A recent review of the role of the ECS in diabetes concluded that activation of the CB1 receptor was largely inflammatory and was associated with increased oxidative stress, while activation of the CB2 receptor had the opposite effect [53]. Certainly, it appears that CB1 activation in inflammatory states may amplify the ROS–MAPK pathway, so worsening the situation. The precise source of the AEA-induced ROS in endothelial cells was unclear [54]. However, data relating to propofol (an anaesthetic) may be of interest here; it partly protects HUVEC cells against AEA-induced ROS and death, possibly by virtue of its anti-oxidant properties [55]. Suggestively, propofol is also known to inhibit mitochondrial function by depolarizing the membrane, reducing mitochondrial membrane potential [56]. This might suggest that in part, mitochondrial ROS induced by AEA may be important. In this regard, it has been shown that 2-AG, via a mechanism possibly involving direct membrane absorption and not CN receptors, induces mitochondrial ROS production, which leads to the death of hepatic stellate cells—but not normal hepatocytes. The authors suggested that the difference was due to the levels of anti-oxidants in each cell [57]. In short, the response of a particular cell will depend on its anti-oxidant systems and mitochondrial function, in effect, its redox status. This therefore suggests that excessive activation of CB1 would become inflammatory in diabetes—quite possibly, by inducing severe mitochondrial stress. This could result in a vicious cycle, if dead cells were not cleared properly (i.e. they became necrotic).

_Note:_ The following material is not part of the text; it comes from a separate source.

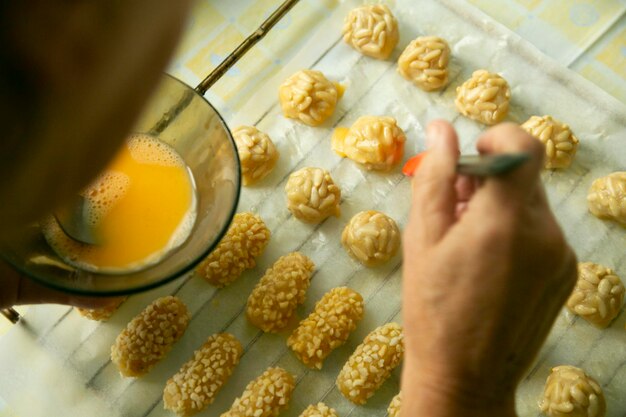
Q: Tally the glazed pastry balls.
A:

The endocannabinoid system modulates mTOR: a key pathway in control of mitochondrial function

mTOR modulates mitochondrial function and controls lifespan; inhibiting mTOR tends to increase longevity and inhibit mitochondrial function, while activation tends to have the opposite effect [58,59]. Calorie restriction reduces mTOR activity, and may be one of the pivotal pathways involved in how it increases longevity [60]. It is now becoming clear that increased mitochondrial mass, and subsequent production of ROS and upregulation of anti-oxidant defences are generally associated with differentiation and eventual senescence, while decreased mitochondrial mass (and thus ROS), such as induced by hypoxia, is associated with ‘stemness’ in stem cells—indicating an improved ability for self-renewal and proliferation [61].

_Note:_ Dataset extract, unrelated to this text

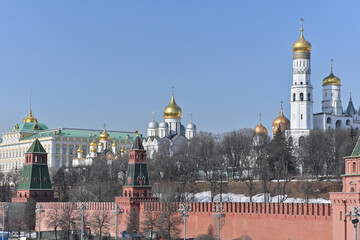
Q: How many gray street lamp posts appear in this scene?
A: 7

Despite much research showing that the ECS is often anti-proliferative, it is also involved in axonal path-finding, neural plasticity and neurogenesis [62]. It seems that CB2 receptors maybe primarily located on undifferentiated neural progenitor cells, and that activation of CB2 by HU308 induces proliferation via a mechanism involving mTOR [6]. Likewise, using specific agonists and antagonists of CB1 and CB2, Gomez et al. [5] found that activation of mTOR was involved in inducing differentiation of oligodendrocyte progenitor cells obtained from mixed glial cell cultures. Interestingly, THC may also activate mTOR in a CB1-dependent way in the hippocampus, an effect mimicked by the fatty acid amide hydrolase (FAAH) inhibitor, URB597 [4]. FAAH is the key in endocannabinoid degradation. By contrast, THC and JW-015 (a CB2 agonist) induced autophagy in a cancer cell line in a mechanism that involved upregulation of AMPK and suppression of the mTOR pathway [3]. Thus, at one level, the ECS is capable of inducing proliferation; activation of mTOR is associated with both mitochondrial activation and cell proliferation. The key here is that a small increase in hydrogen peroxide could stimulate proliferation in quiescent cells with a low mitochondrial mass and a highly reduced redox potential; this redox signal could come from both the mitochondria and MAPK (see below). In effect, low-level activation of stem cells by the ECS could be proliferative and would involve mitochondrial activation.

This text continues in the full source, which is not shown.